January 13, 2009 11:11 AM 1/13/09

So I have a tendency to listen to people on a regular basis. In fact monitoring the conversations around me in the office (and other places) is a wonderful way to catch technical support calls/problems and help people with them before they become big issues.

I hear a lot of things doing this. Sometimes things I don’t want to hear but regardless a lot of things.

One thing I’m hearing more and more regularly is that people are waking up consistently at 3 or 4 in the morning. I do this regularly as well.

Now I know that many people wake up in the wee hours of the morning for whatever reason, bathroom, car doors, barking dogs, snacks, etc. but to have that many people waking up at around the same time usually means there’s some cause.

The problem, once again, is that I don’t have enough data to come to a conclusion as to why it’s happening and why at that particular time.

It could be anything.



But the fact that it’s happening disturbs me a little. Humans, under ideal conditions, sleep until they wake or until something/someone wakes them up.

It’s that second one that bugs me because if people are being woken up by something regularly at a particular time then there _must_ be a cause and it _has_ to be environmental.

Now taking that into account we add that to the fact that human beings like many other beings on the planet have a fight or flight reaction to help keep us safe from danger. This is often what wakes us out of a sound sleep when something is not purposely waking us.

Ergo what is waking people up at 3 - 4 am is something that is perceived as dangerous by something deep inside of us.

To provoke that kind of reaction for so many people it has to be pretty pervasive and pretty strong.

This is all tinfoil-hat ramblings but it’s still interesting to think about. And if I’m correct in my observations it is something that people should be looking closely at because planetary warning signs (if it’s that widespread) are not to be taken lightly.

On the other end of the spectrum I’m still tweaking the tryptophan timing. Lately if I take it too late I have trouble waking up in the morning and if I take it too early I won’t relax enough for it to take effect. I’ll get the hang of it eventually but it’s yet another thing in my life I’m impatient with.

It’s going to be bitter cold this afternoon/evening which is not going to be fun. Hopefully we won’t have another power outage.
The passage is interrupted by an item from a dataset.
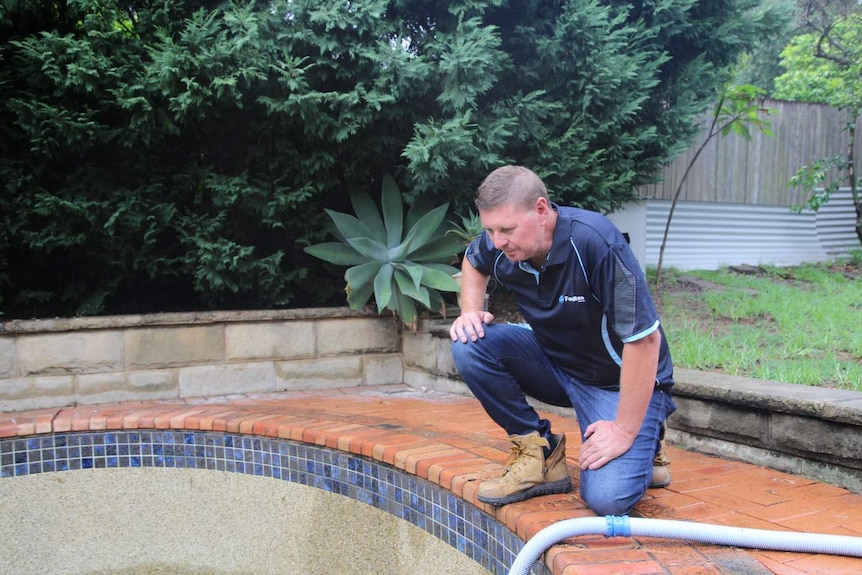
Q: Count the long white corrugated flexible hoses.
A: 1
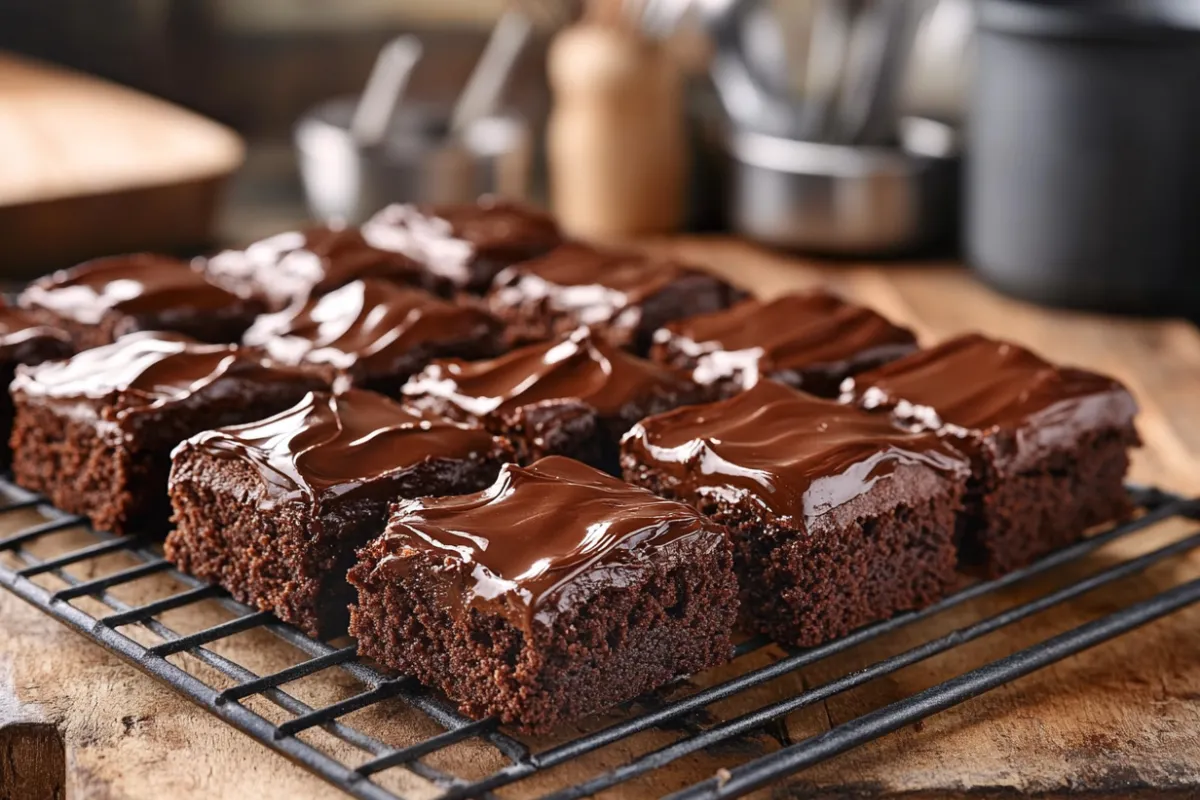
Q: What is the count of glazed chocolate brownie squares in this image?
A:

We’re supposed to get a bunch of snow tonight but then we were supposed to get a bunch last night as well and got almost nothing. I’m kind of hoping that happens again tonight as I’m pretty sick of snow at this point. :-/

Got the final test part for my neighbor’s computer coming in the mail. It should be here today or at the very worst Friday. That means I’ll be able to give him a definitive answer as to the state of his system. If it just up and works then I’ll give it back to him for this weekend but tell him not to plug it back into the stereo until he gets an otical/digital<->analog converter/isolator.

In the meantime I’ll hide in the house and dream of Solar Powered Retroencabulators! ;-)
ext_74: Baron Samadai in cat form (Default)

From: [identity profile] siliconshaman.livejournal.com


Hmm..I'm usually still awake at that hour, as far as I know there's nothing obvious.

However...it is a fact that 4am is the time of day when the environment is coldest. That proverbial darkest time before dawn... so it could just be that the human body is evolutionarily programmed to wake up at that point, so we didn't risk freezing to death during our ancestral past.

Mind you, it's also a statistical fact that most deaths [of natural causes] occur about then...

From: [identity profile] lysystratae.livejournal.com


according to demonologists, 3-4 am is when demons are most active :)

From: [identity profile] acelightning.livejournal.com


If people are waking up around 3 or 4 AM in different time zones, then whatever's waking them is not global - otherwise, it would be 3 AM UTC, 10 PM EDT, 2 PM the next day in Melbourne, Australia, etc. I suspect it's because that time is roughly the midpoint of most daypeople's sleep cycle, when they're probably coming up out of deep delta-wave sleep. As [livejournal.com profile] siliconshaman points out, we're sort of biologically programmed to do that.

I sleep during the daytime. I almost always find myself waking up two or three hours after I've gone to sleep, either because I've gotten too warm, or because I need to pee, or because the phone rings. Once I've managed to fall back to sleep, I may sleep for another six hours or more, unless the phone rings again (or there's some other external interruption). However, since the time at which I go to bed is highly variable, that first waking can occur any time between noon and 5 PM.

So, no, I don't think there's a global pattern here.